Since the boats are so narrow, when someone is climbing in it concentrates a lot of weight on one side causing the vessel to lean – the larger the person, the more the boat leans. I didn’t particularly care for this manner of entry because I don’t like situations in which attention is brought to the fact that I’m a larger than average man. I joked with Ashlee that whenever I climbed into the boat it was like a kraken attacking the ship with how much the dang thing would rock and unsettle our fellow passengers. At one point I was entering the boat while unbeknownst to me a young woman was making her way to the back of the ship by walking along the outside edge. As the boat leaned to take my weight, she lost her balance, gave a short scream, and fell into the water. I was a little embarrassed.
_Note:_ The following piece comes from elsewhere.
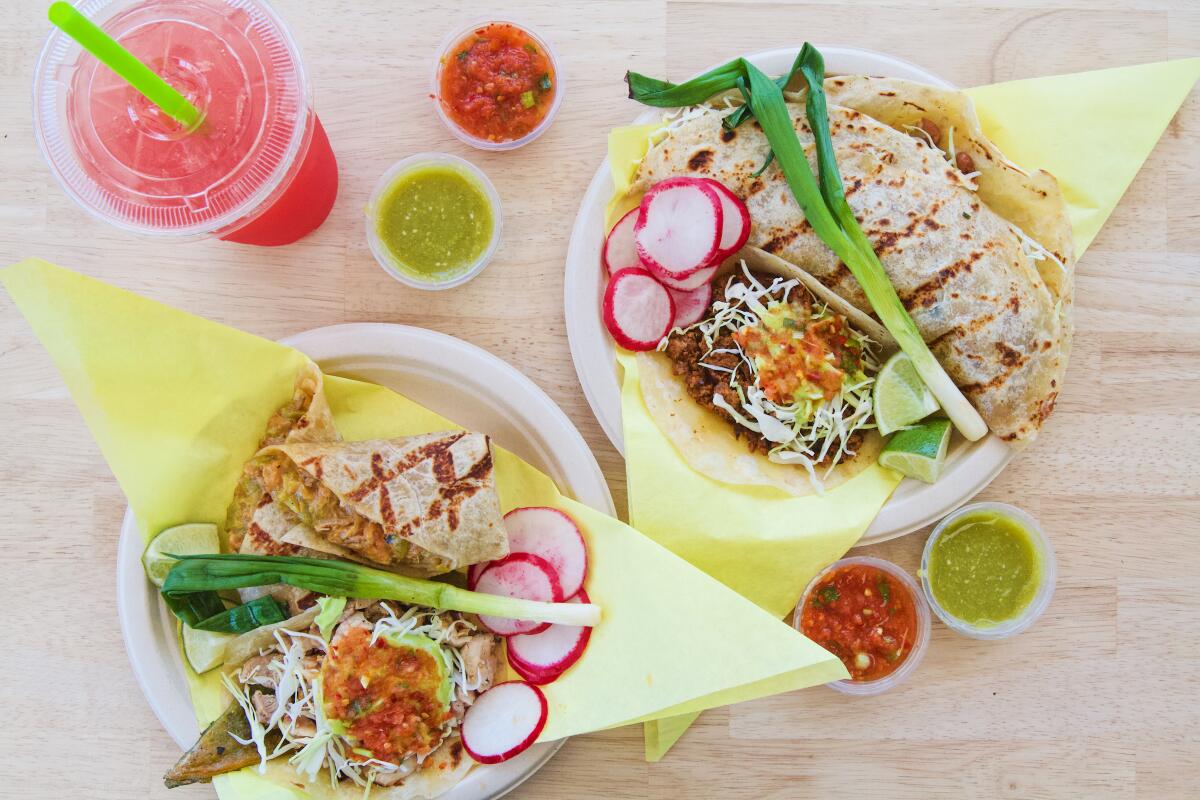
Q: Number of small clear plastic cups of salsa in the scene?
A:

The rest of the afternoon passed in this manner. The small fleet of tourist-bearing longtails motored around on a set circuit stopping every now and then to disgorge their passengers and let us snap pictures, paddle around in the water, and/or snorkel. The scenery was gorgeous.


Our afternoon boat trip culminated with a visit to Maya Bay – the gorgeous setting of “The Beach.” The place has become so popular because of the movie that it is simply referred to as “The Beach.” It is definitely a beautiful spot with a nearly enclosed bay and a long white sandy beach. The only thing that would have made our visit better is if there were about 150 fewer people there with us – well that and if one of our fellow passengers (a young guy from Holland traveling alone) had not injured his shoulder on our last snorkeling stop. From what we can tell, he may have dislocated it. He managed to get himself back in the boat and assembled into a position that he didn’t move from for the rest of the trip. Poor guy – I hope he gets a chance to return to “The Beach” under happier circumstances.
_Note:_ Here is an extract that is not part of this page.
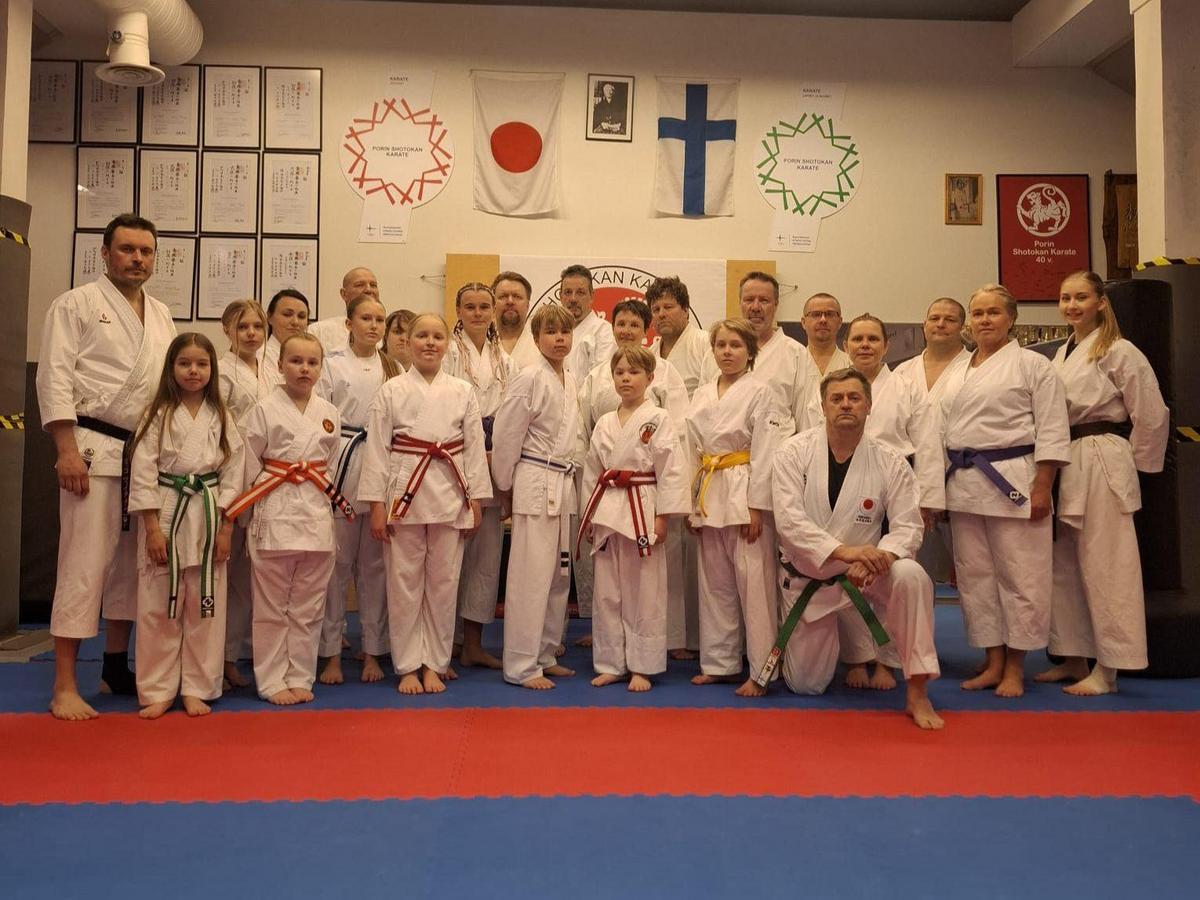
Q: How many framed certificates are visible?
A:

We left Maya Bay around 5:30pm and headed back to PP. On the way we were treated to yet another gorgeous sunset.


Back on PP, we made a quick stop at our hotel to change clothes and then we set out for dinner. We decided on an Italian place called Ciao Bella. Right on the beach (our table was literally on the sand) and owned by a real-life Italian – who is also the author of a harrowing tale about surviving the tsunami – the place serves up some great food. It was an excellent way to end the day.


This morning has mostly been more of the same, although we did start it out with a grueling 20-minute hike up to the island viewpoint. Our efforts were well worth it as we were rewarded with stunning views of PP’s twin bays. Our little hike really worked up our appetites which we once again satisfied at the Garden Home Café. After yesterday’s bagel, I don’t think Ashlee thought about going anywhere else.


Unfortunately today is our last day on PP and we have already checked out of our hotel – although the place was gracious enough to let us store our bags there until we catch the ferry later this afternoon. We’re headed onto Krabi, a town back on the mainland. We will be there for another couple of nights before heading back to Bangkok.